3.今期、来期の楽天証券業績予想を下方修正するが、来期の変化率は高くなろう

 前述の各セグメントの動きを総合して、楽天証券では2023年12月期予想を、前回の売上高246億ドル、営業利益16億ドルから売上高230億ドル(前年比2.5%減)、営業利益9億ドル(同28.8%減)に、2024年12月期は前回の売上高309億ドル、営業利益50億ドルから売上高275億ドル(同19.6%増)、営業利益43億ドル(同4.8倍)に下方修正します。

 また、今3Qの会社側売上高ガイダンスは57億ドル±3億ドルで、前年比、今2Q比で一桁増収となる見込みです。営業黒字に転換すると予想されます

 データセンター・セグメントは、AI半導体が会社側の強気な見通しに従って拡大するかどうか、不透明な点があります。ただし、AI以外のデータセンター向け、企業向けで「Genoa」「Bergamo」「Genoa-X」が伸びる可能性もあります。このため、データセンター・セグメントの2024年12月期は過去最高業績になる可能性があります。

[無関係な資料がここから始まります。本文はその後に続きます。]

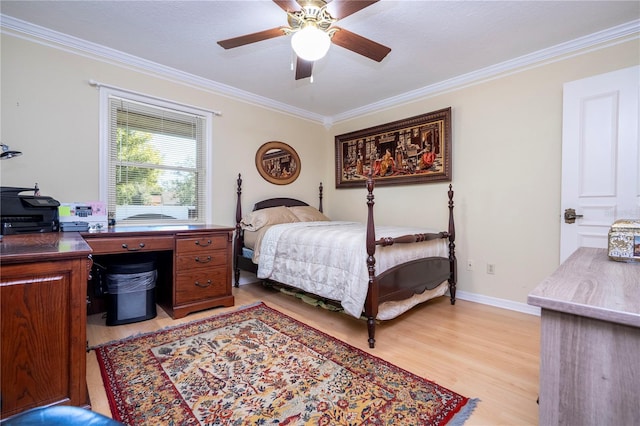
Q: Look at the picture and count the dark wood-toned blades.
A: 5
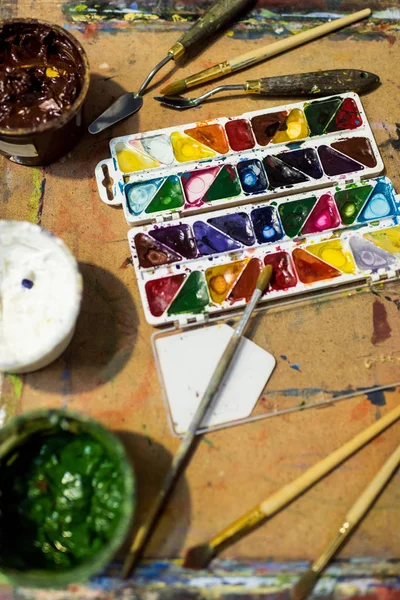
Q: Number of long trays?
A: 2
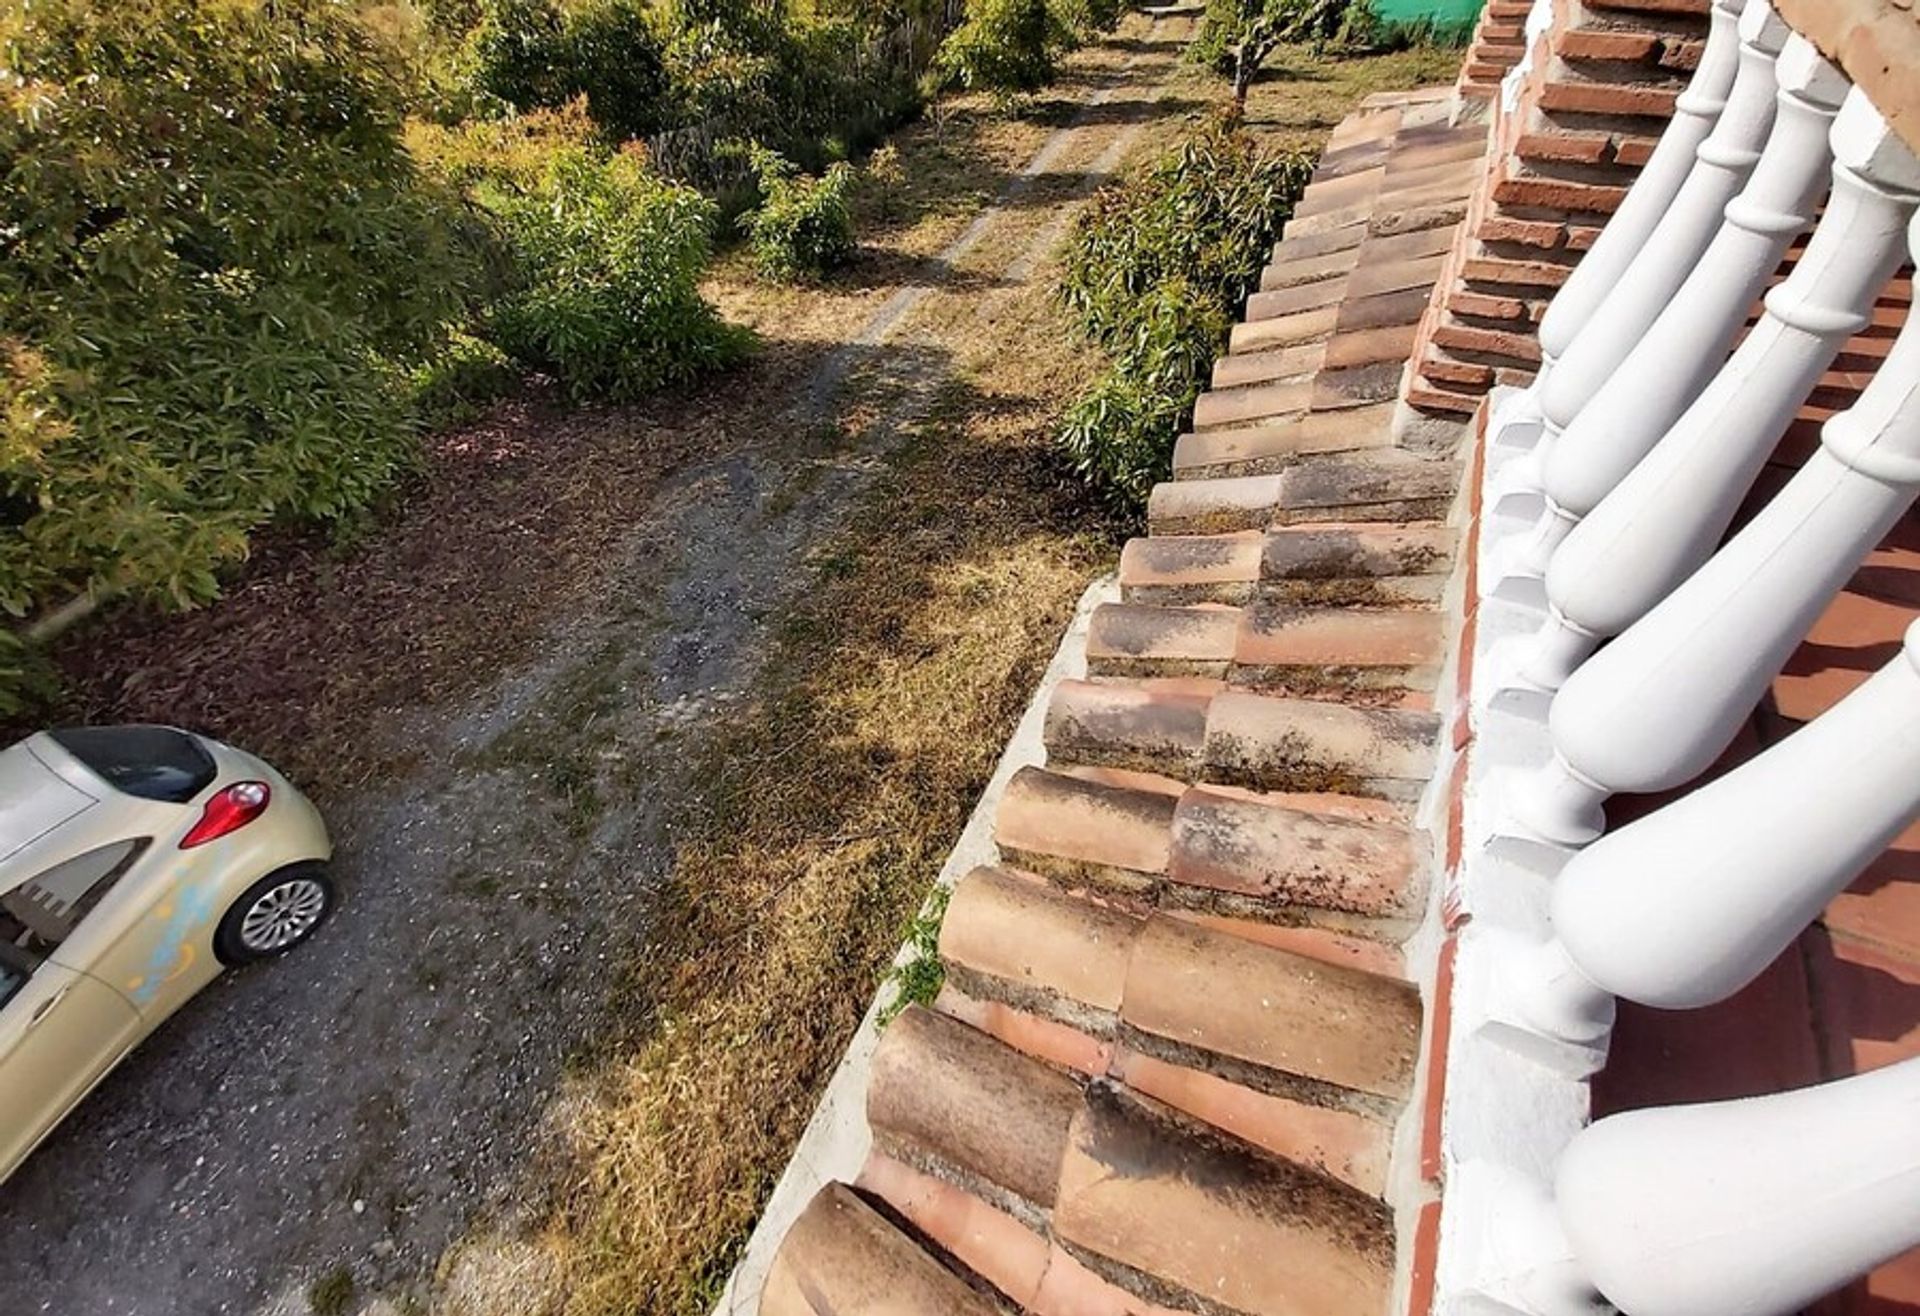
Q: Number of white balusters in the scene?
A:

 クライアント・セグメントについては、生成AIが「Ryzen7000」シリーズ搭載の新型パソコンの需要をどこまで刺激するかが注目点です。来期は増収増益が予想され、全体の業績に対してもプラス要因になると思われます。

 一方ゲーミングは、ゲーム機向けは堅調が予想されるものの、当面はパソコン用GPUの伸びに期待できないと思われます。ゲーム用GPU需要が再度拡大するかどうかは、来期にならないと見通すことは難しいと思われます。

 またエンベデッド(組み込み)は、私が当初予想した業績水準よりも今期、来期は低くなりそうです。収益性は高いですが、伸びが再び高くなるのか、今後に注意したいと思います。

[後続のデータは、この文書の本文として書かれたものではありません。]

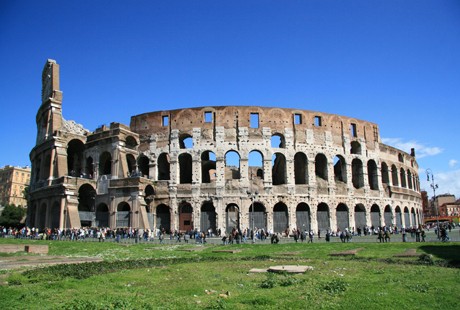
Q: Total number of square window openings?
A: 6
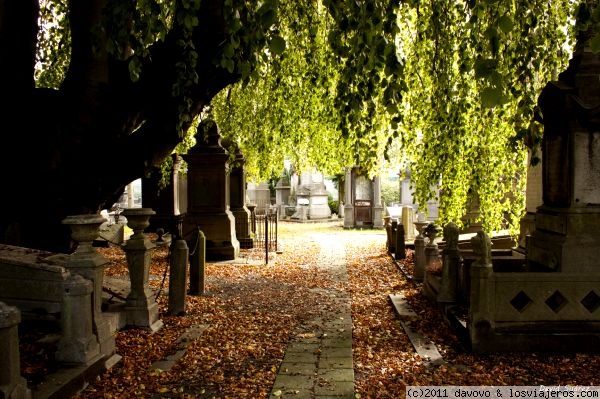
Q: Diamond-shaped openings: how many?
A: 3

 このように見ると、今期、来期はデータセンター・セグメントとクライアント・セグメントが業績を牽引すると予想されます。

表3 AMD:セグメント別業績(通期)

単位:100万ドル    
出所:会社資料より楽天証券作成    

4.今後6~12カ月間の目標株価を前回の130ドルから150ドルに引き上げる

 AMDの今後6~12カ月間の目標株価を、前回の130ドルから150ドルに引き上げます。2024年12月期の楽天証券予想EPS(1株当たり利益)2.29ドルに、成長性とリスクの両方を考慮し想定PER(株価収益率)60~70倍を当てはめました。

 引き続き中長期で投資妙味を感じます。